## [About this task]
From the first line to the last, repeat the data exactly and drop the pictures.
(Entries supplied begins)
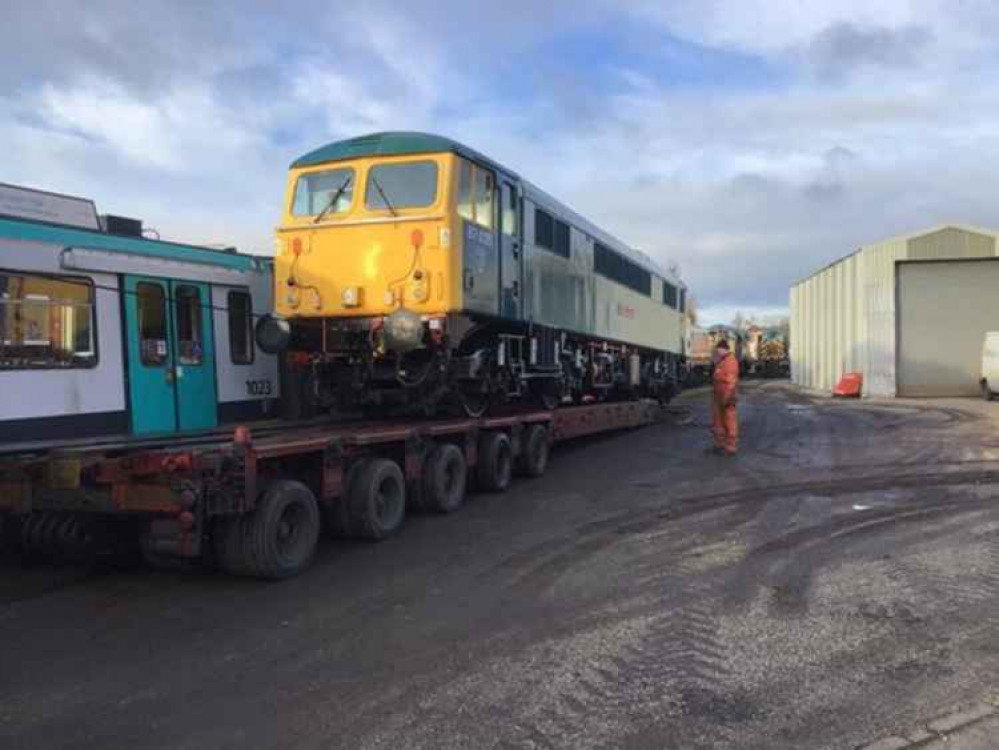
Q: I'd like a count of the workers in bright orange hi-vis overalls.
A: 1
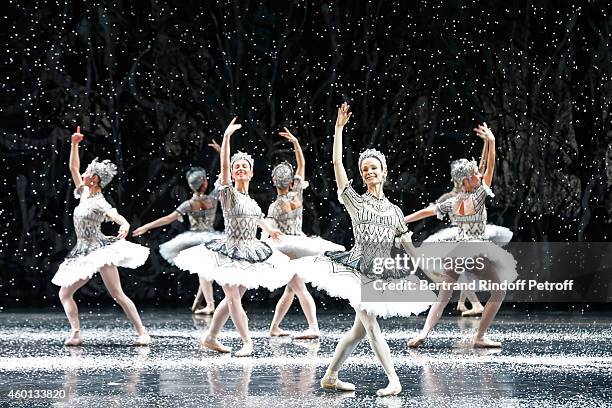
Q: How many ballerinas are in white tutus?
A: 7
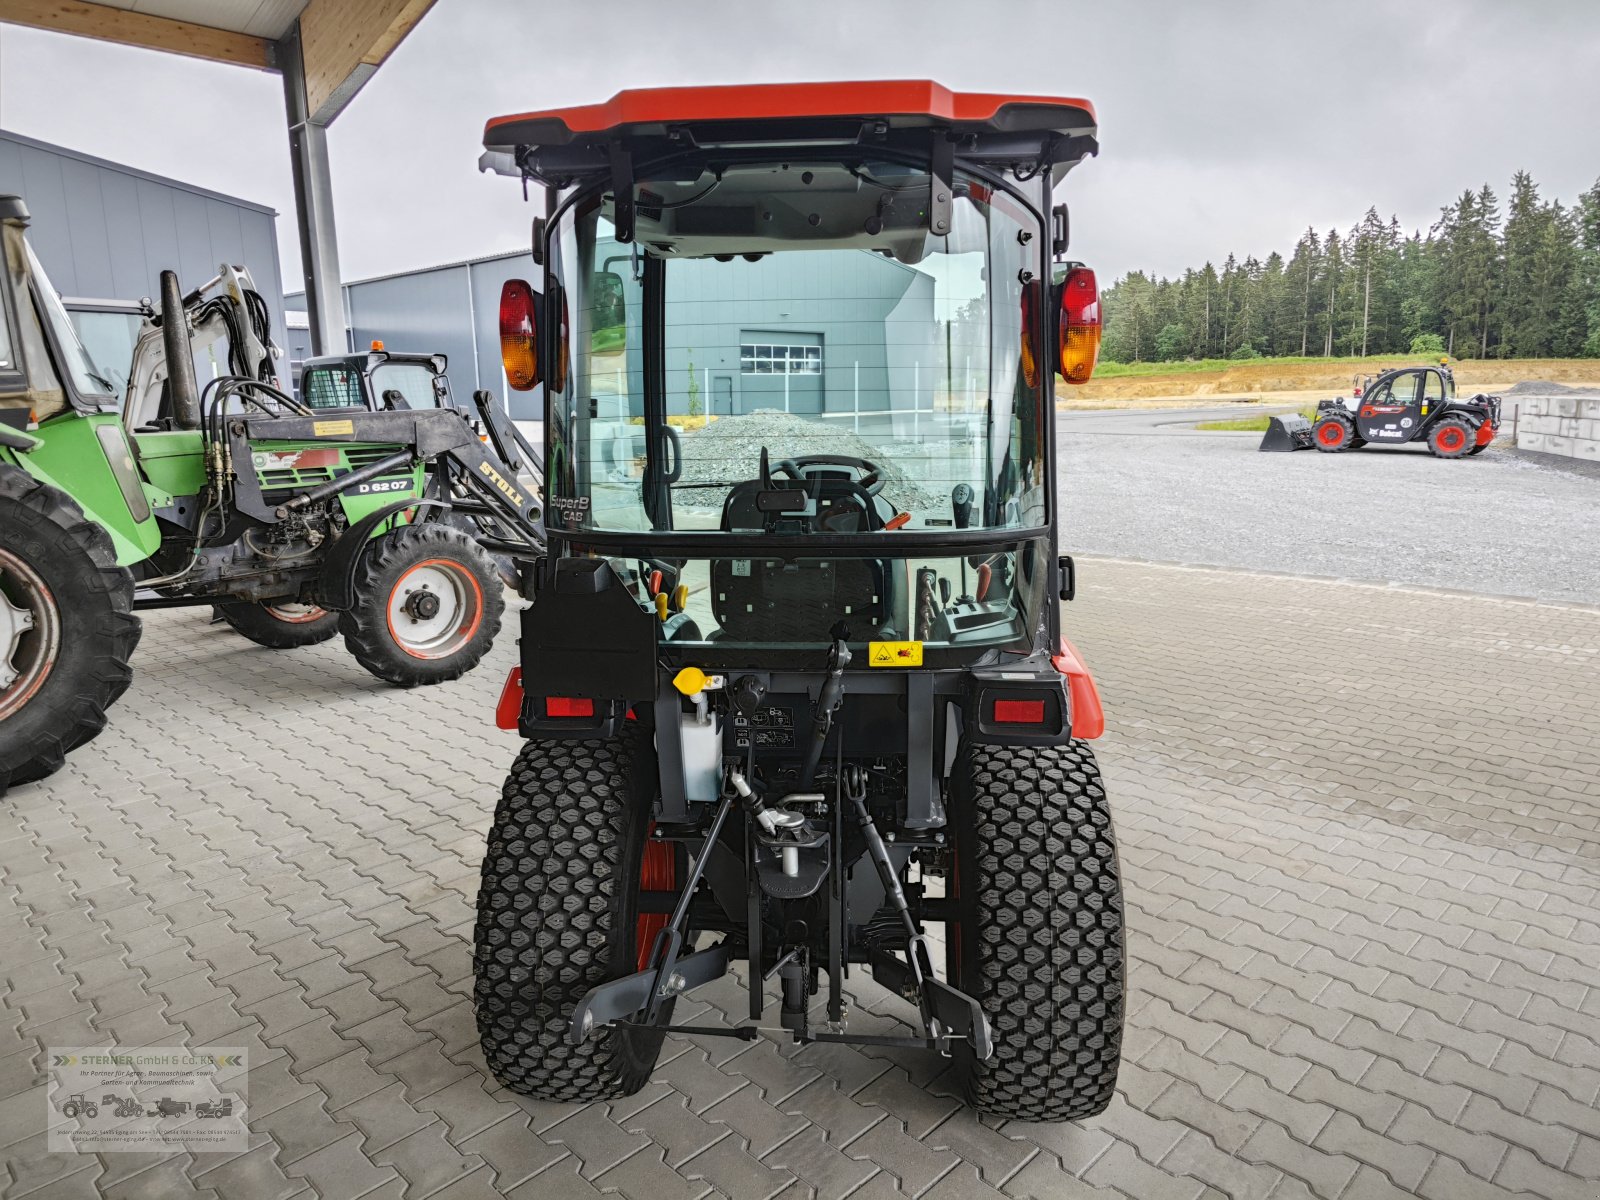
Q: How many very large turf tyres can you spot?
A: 2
(Entries supplied ends)
## [Reply]
Q: I'd like a count of the workers in bright orange hi-vis overalls.
A: 1
Q: How many ballerinas are in white tutus?
A: 7
Q: How many very large turf tyres can you spot?
A: 2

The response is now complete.